Activity
Omit any pictures, and restate word for word only the lines from the one with "Q: How many" through the end of the data below.

Exercise input
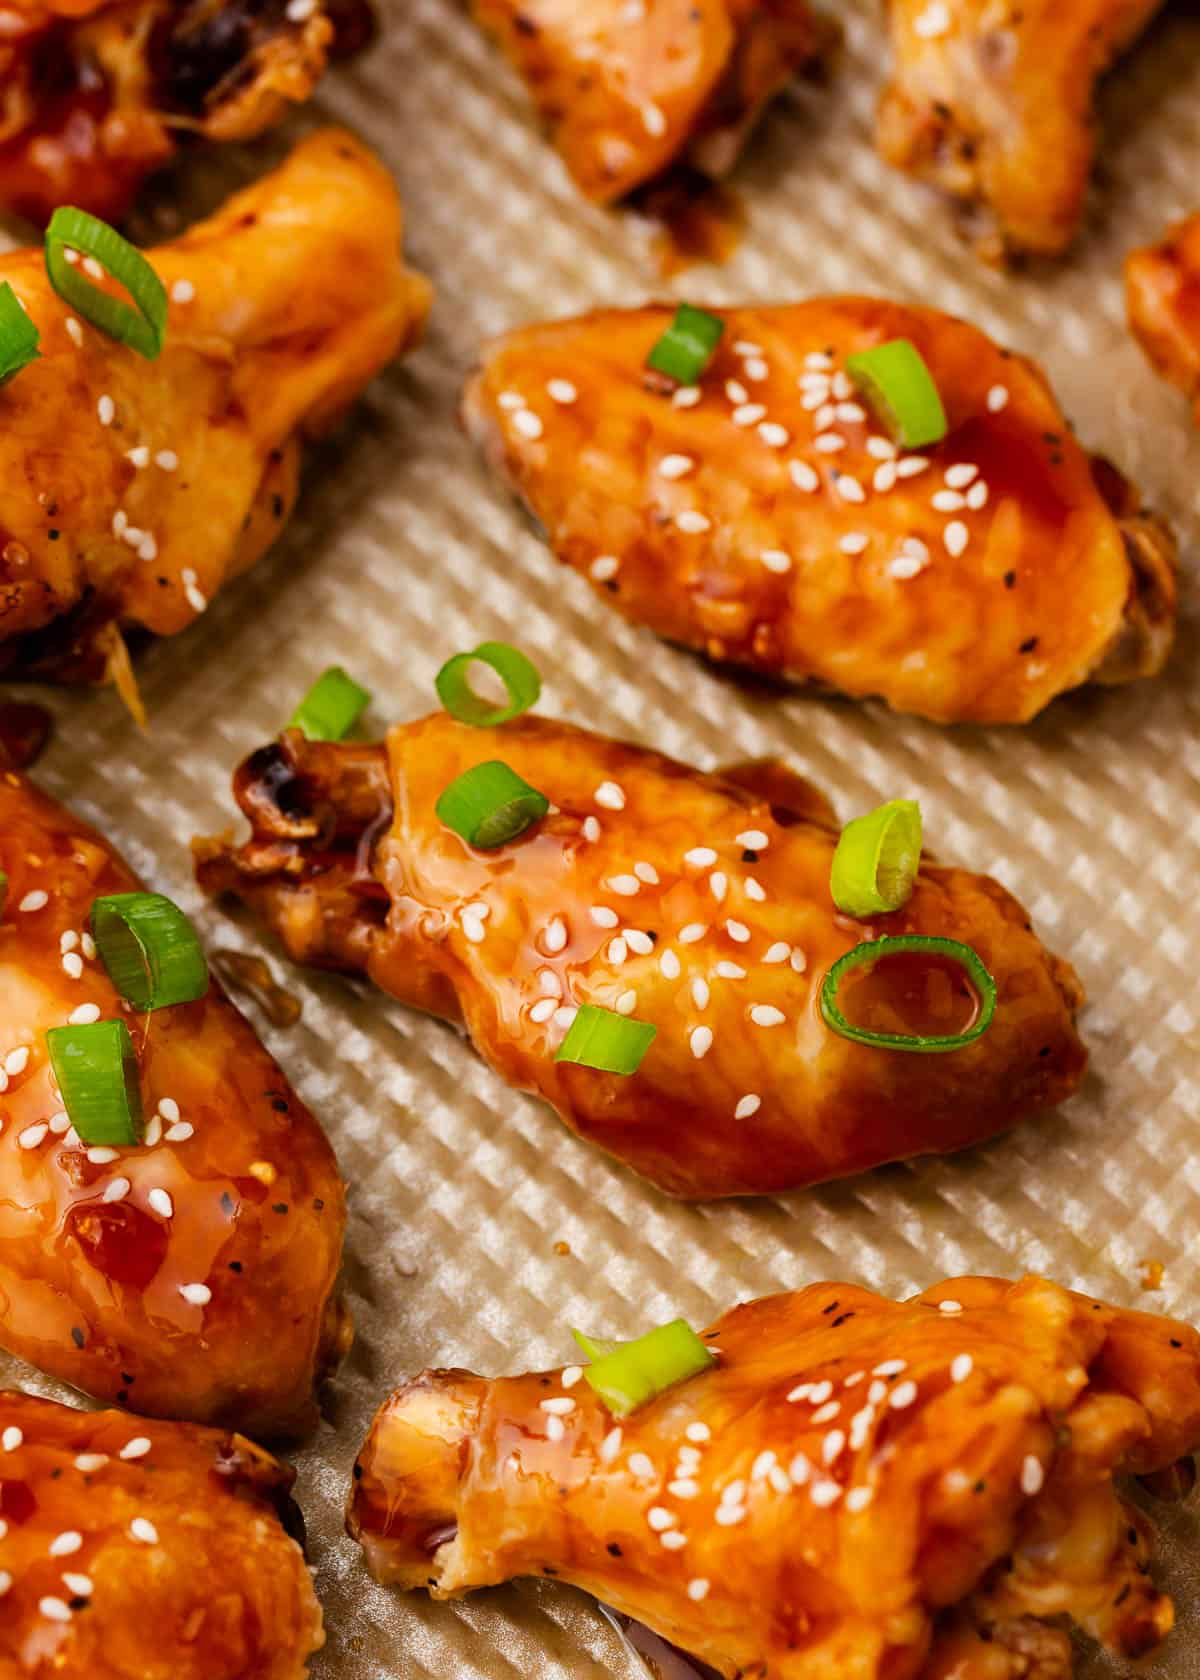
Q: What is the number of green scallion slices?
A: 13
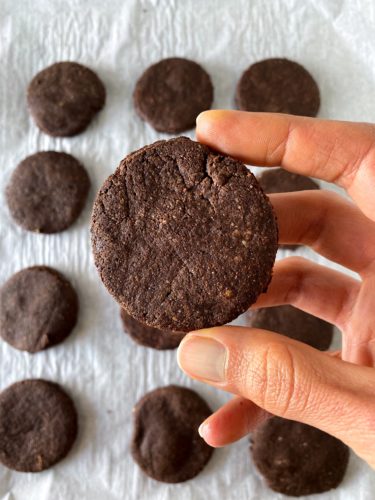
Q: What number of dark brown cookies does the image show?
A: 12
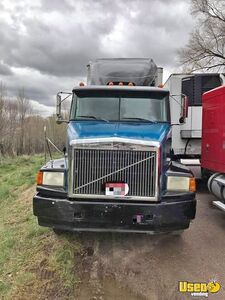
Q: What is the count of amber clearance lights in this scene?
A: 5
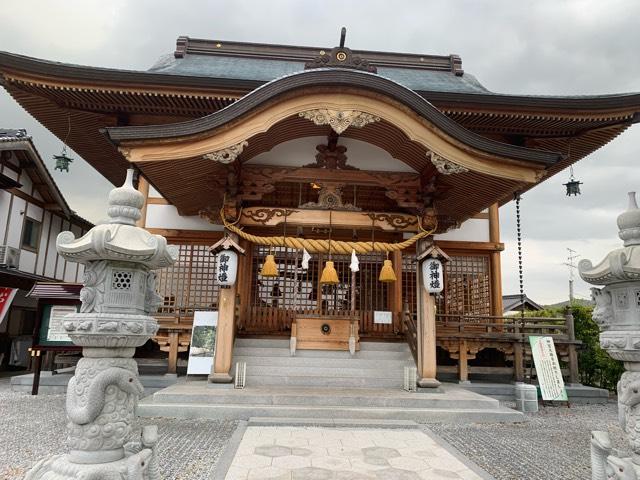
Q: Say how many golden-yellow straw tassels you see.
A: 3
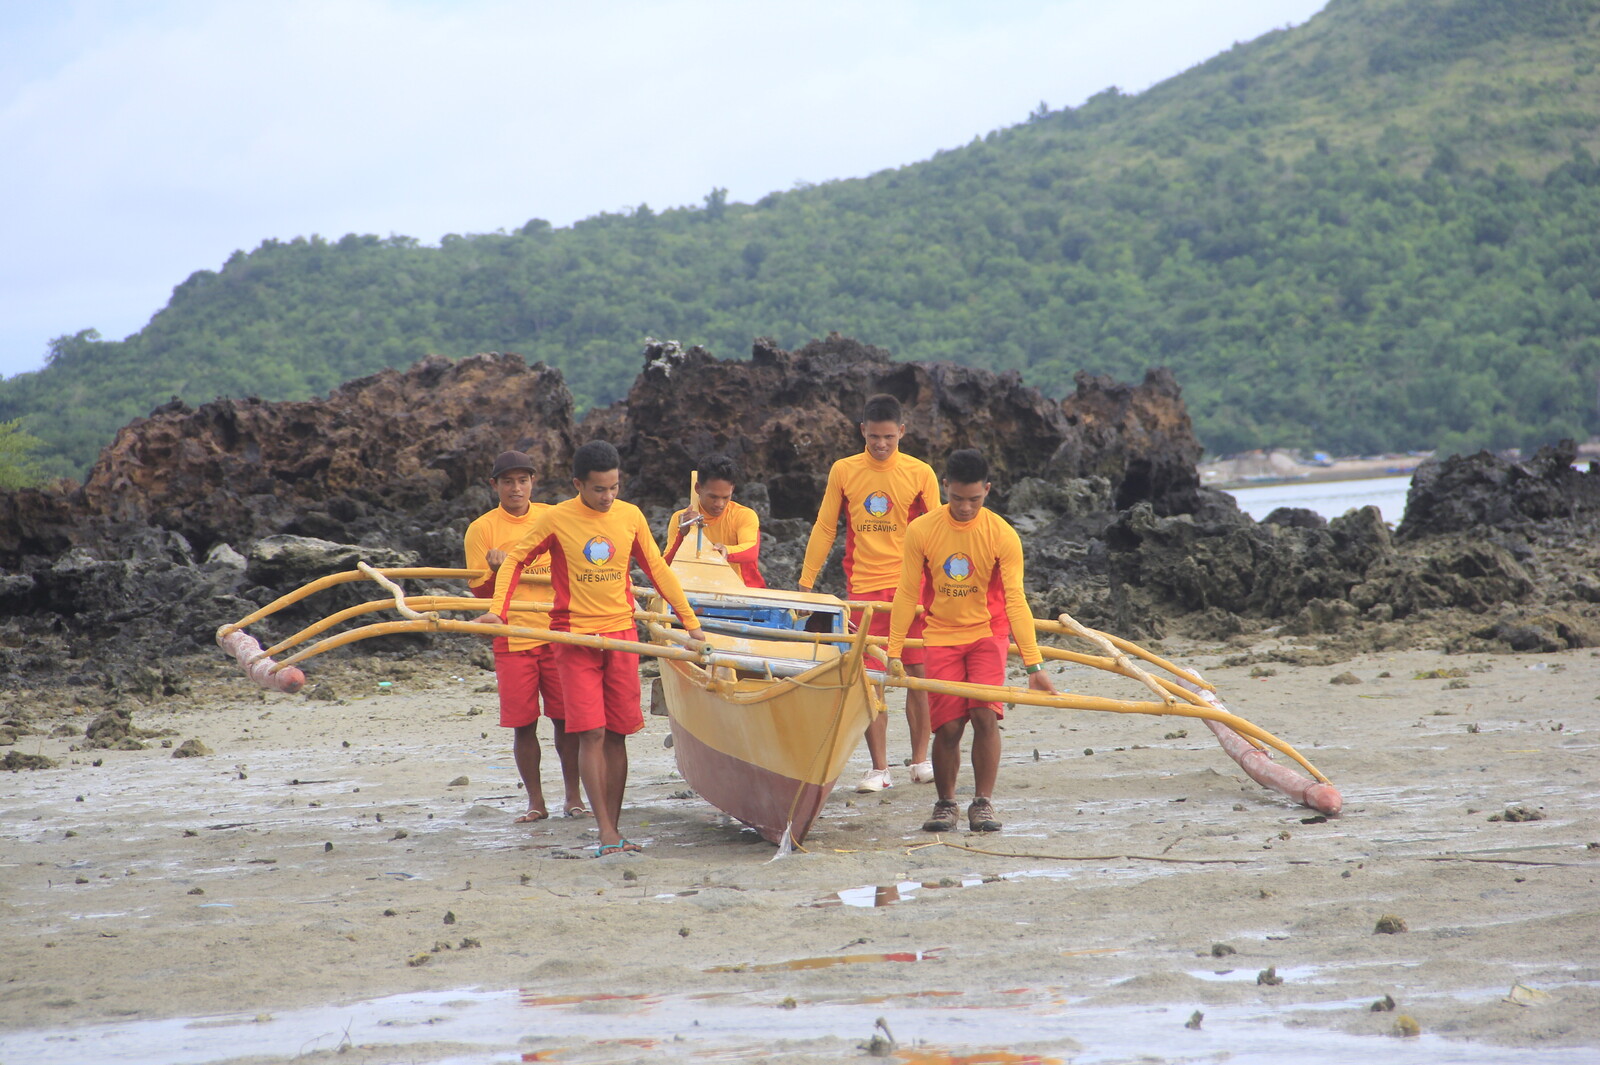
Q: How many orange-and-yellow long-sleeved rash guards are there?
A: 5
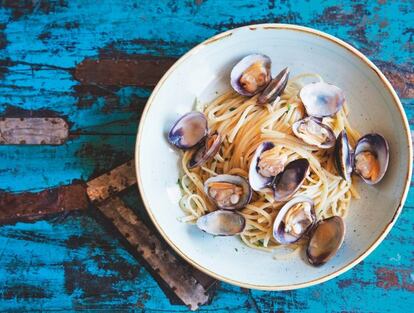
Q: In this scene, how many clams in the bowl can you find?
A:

Exercise solution
Q: How many orange-and-yellow long-sleeved rash guards are there?
A: 5
Q: In this scene, how many clams in the bowl can you find?
A:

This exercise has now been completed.